Architecture today is, first and foremost, a social product. Not just in the sense that it’s constructed by means of a complex, global division of labor (though this also), but at an even more basic level — it both embodies and envisions certain relations between men, as well. Make no mistake of it, however. In no way should this be taken to imply that architecture is produced for the sake of society. Quite the opposite. Like any other commodity, a building comes about socially, through the productive agency of groups and individuals working together. But this work is directed toward ends fundamentally alien to itself; its purpose is not to benefit society or edify mankind but rather serve as a site for the accumulation of capital. Either that, or the built object merely rematerializes that which already floated up from the base, ideological figments and fragments that have outlived the historical conditions from which they arose. These now nestle into mortar, stone, and brick. All that melted into air is made solid once more.

Of course, none of this is to say that great architecture can’t be produced under capitalism. Hardly anything could be further from the truth. The architectural legacy of the modern age is at least as impressive as that which preceded it — whether one begins, as Kaufmann did, with the French revolutionary architects of the eighteenth century, or reaches further back, like Tafuri, to the city-states of the Italian Renaissance. Modernism itself was nothing but the self-conscious attempt to take hold of the forms and forces unleashed by modernity, as the spirit of the times comprehended in concrete. Even if its sociohistoric mission was tragically cut short, the greatest examples of modern architecture are on par with any of the iconic structures of classicism, or for that matter the Gothic or Baroque. Some of what’s come afterward — postmodern populism, neo-avant-gardish deconstructivism, digital Deleuzeanism — has likewise yielded works of enduring value, though these are admittedly fewer and further between.

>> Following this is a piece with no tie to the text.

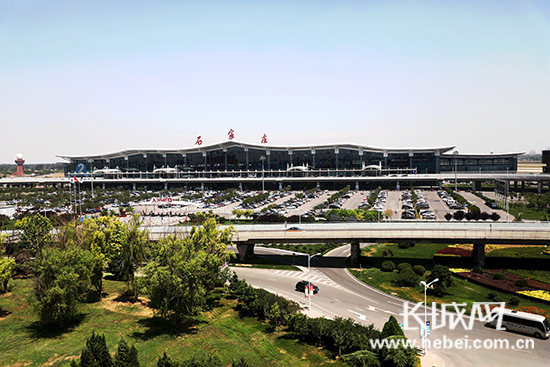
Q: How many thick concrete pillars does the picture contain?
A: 3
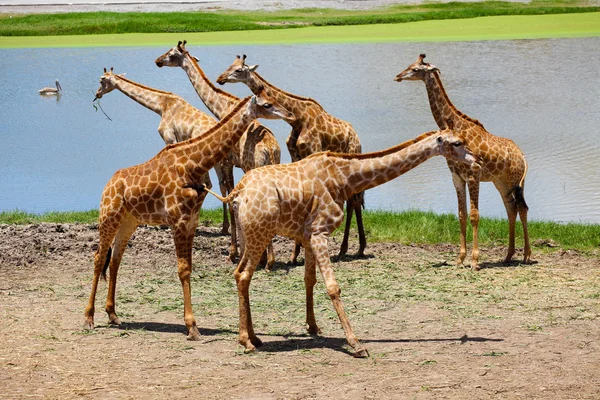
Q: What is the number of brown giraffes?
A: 6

Brilliant formal and technical solutions have been offered to address problems previously thought insoluble under capitalism, and who knows how many architectural innovations that may take place before this chapter of history finally closes.

Yet the fact remains that any social good that results from the erection of a given building is entirely incidental to its primary function: namely, as a reservoir for the storage, collection, and augmentation of value amassed over time. It may double, temporarily, as a conduit for the movement of capital (as money or commodities) through space. Or else it might serve as a site for circulation, the sphere in which the surplus-value of goods forged in the fires of production is realized in exchange. Until society achieves self-mastery, however, and directs the means of production toward its own enrichment — instead of the enrichment or fructification of capital — architecture as a social product will be held captive to an end outside itself, subordinated to a logic of production for production’s sake, in a world it did not design. A revolution worthy of the name would not only allow architecture to liberate its occupants and passersby, but would simultaneously entail the liberation of architecture.